Nach der kampflosen Übergabe Hamburgs ergeht um 24.00 gemäß Fernschreiben des Oberbefehlshaber Nordwest der Befehl, die Truppen aller Wehrmachtsteile auf der Linie Elmshorn-Barmstedt-Alveslohe zurückzuführen, die zu halten sei.[1]
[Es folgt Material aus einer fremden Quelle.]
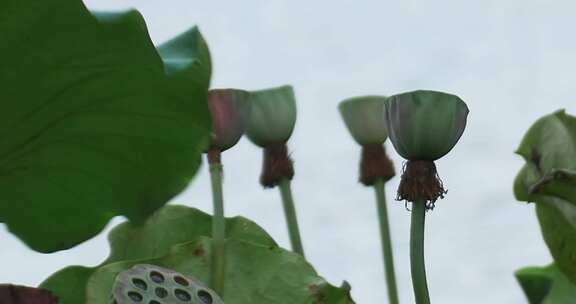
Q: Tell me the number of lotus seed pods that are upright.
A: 4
Diese neue Hauptkampflinie (HKL) soll mit einer Auffanglinie Horst-Offenseth-Lutzhorn-Lentföhrden errichtet werden. „Bedenklich scheint allerdings, dass man bei diesen Verhandlungen als militärische Endkonsequenz eine mögliche Verwüstung des Umlandes mit den Kreisen Pinneberg, Süd-Segeberg und Steinburg zur Rettung Hamburgs voll einkalkulierte“, schreibt Jürgen Proll. Die Barrikaden und Sprengladungen an den Elbbrücken werden beseitigt, in Barmstedt jedoch bereiten Pioniere zur gleichen Zeit die Sprengung der Krückaubrücken vor. Zuvor verfehlten drei Bomben der britischen Alliierten die erste Krückaubrücke der Pinneberger Landstraße um 50 m. Die damaligen Hintergedanken des Oberkommandos der Wehrmacht (OKW) und des Wehrmachtsführungsstabes um Dönitz: Hinhaltende Verteidigung und Rückführung der Truppen nördlich des Kanals, um Zeit für politische Verhandlungen zu gewinnen. An Durchhaltebefehlen auf Parteiebene hat es nicht gemangelt, und auch das OKW und der Oberbefehlshaber Nord – Generalfeldmarschall Busch – haben praktisch bis zur letzten Stunde unmissverständlich zum Ausdruck gebracht, dass trotz möglicher Teil- und Bereichskapitulationen der Krieg noch nicht beendet war, dass im Gegenteil derartige Gerüchte schärfstens mit Waffengewalt zu bekämpfen wären.[2] Einzelaktionen des „Volkssturmes“ und das jeweilige Verhalten von selbstständig operierenden kleinen Kampfgruppen, die versuchten, die Krückauverteidigungslinie zu unterlaufen, spielte keine so wirksame Rolle, wie man bisher annahm. Der Barmstedter Volkssturm mit seinem Führer Adolf Oppermann, wird befehlsmäßig dem Korps Witthöft unterstellt. In diesem südholsteinischen Frontabschnitt formieren sich Teile der 7. und 8. deutschen Fallschirmjägerdivision, Teile der 3. Flakdivision aus Hamburg, die sich neuauffüllende Marinedivision und das Ersatzbataillion der 12. SS-Panzerdivision „Hitlerjugend“, von denen man wusste, dass sie noch immer – wenn auch nicht volleinsatzfähig – kampfwillig waren.[3]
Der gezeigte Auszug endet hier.